🤖 AI Summary
Open-source Deep Research Agents (DRAs) are scarce and underperforming, lacking standardized, reproducible benchmarks for evaluation. Method: This work introduces (1) BrowseComp-Small (BC-Small), a lightweight, reproducible benchmark to fill the open-evaluation gap; (2) three key enhancements to the open-source DRA ODR—improved task decomposition, integration of retrieval-augmented generation (RAG), and fine-tuned web information extraction; and (3) rigorous ablation studies to validate each component’s contribution. Results: On BC-Small, both the original ODR and leading closed-source systems achieve 0% success rate, whereas the optimized ODR+ attains a 10% success rate—the first DRA (open- or closed-source) to surpass this threshold. This breakthrough advances the development of autonomous web-based research agents by enabling open, reproducible, and empirically grounded progress.
📝 Abstract
We focus here on Deep Research Agents (DRAs), which are systems that can take a natural language prompt from a user, and then autonomously search for, and utilize, internet-based content to address the prompt. Recent DRAs have demonstrated impressive capabilities on public benchmarks however, recent research largely involves proprietary closed-source systems. At the time of this work, we only found one open-source DRA, termed Open Deep Research (ODR).
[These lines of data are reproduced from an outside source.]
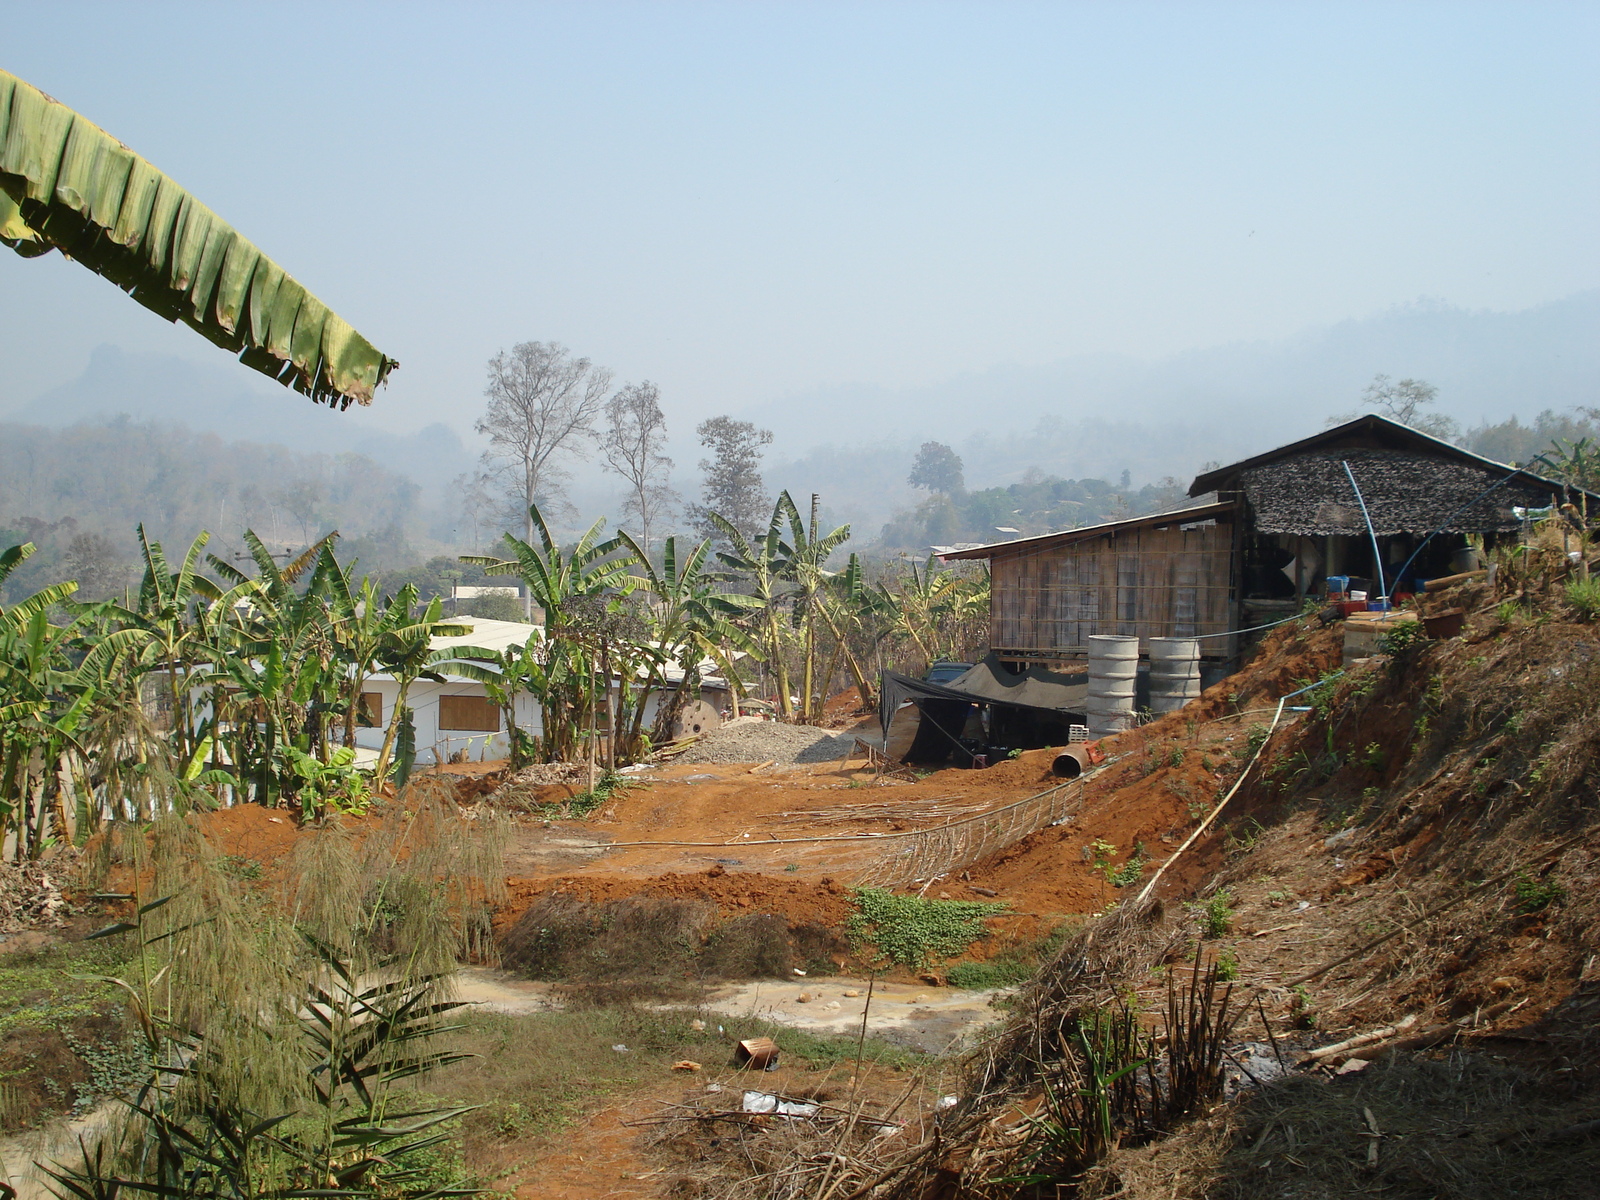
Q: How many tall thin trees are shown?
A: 3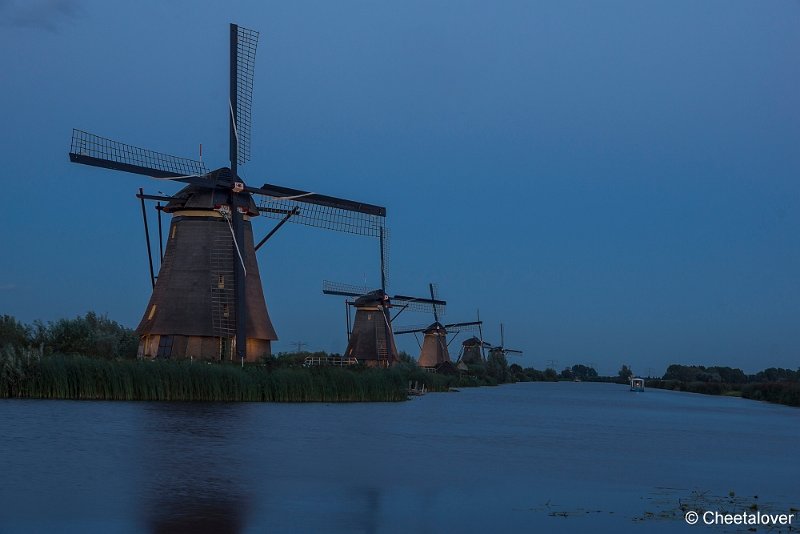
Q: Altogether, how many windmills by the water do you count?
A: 5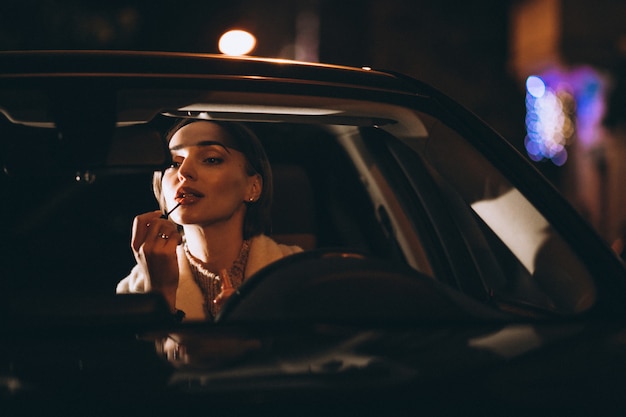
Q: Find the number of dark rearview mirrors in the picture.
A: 1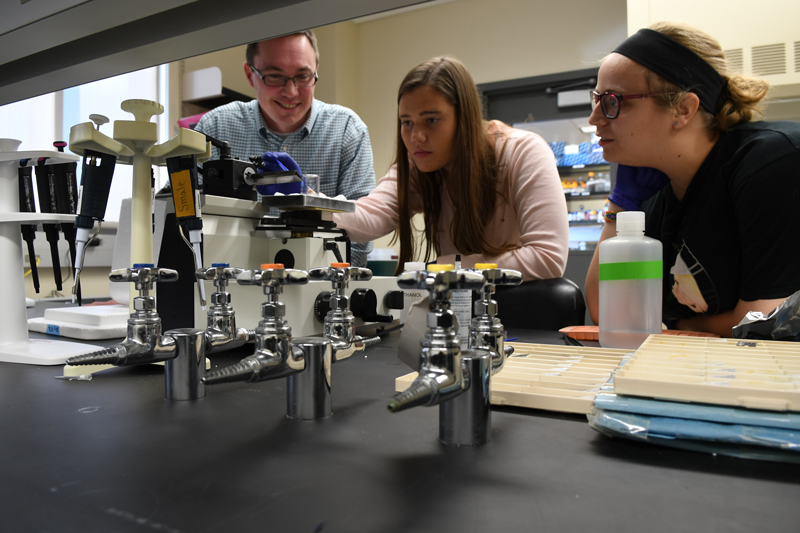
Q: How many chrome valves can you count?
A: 6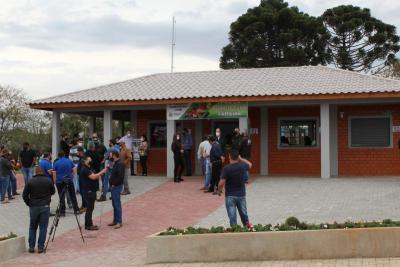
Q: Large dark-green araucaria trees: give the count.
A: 2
In this work we adapt the challenging recent BrowseComp benchmark to compare ODR to existing proprietary systems. We propose BrowseComp-Small (BC-Small), comprising a subset of BrowseComp, as a more computationally-tractable DRA benchmark for academic labs. We benchmark ODR and two other proprietary systems on BC-Small: one system from Anthropic and one system from Google. We find that all three systems achieve 0% accuracy on the test set of 60 questions. We introduce three strategic improvements to ODR, resulting in the ODR+ model, which achieves a state-of-the-art 10% success rate on BC-Small among both closed-source and open-source systems. We report ablation studies indicating that all three of our improvements contributed to the success of ODR+.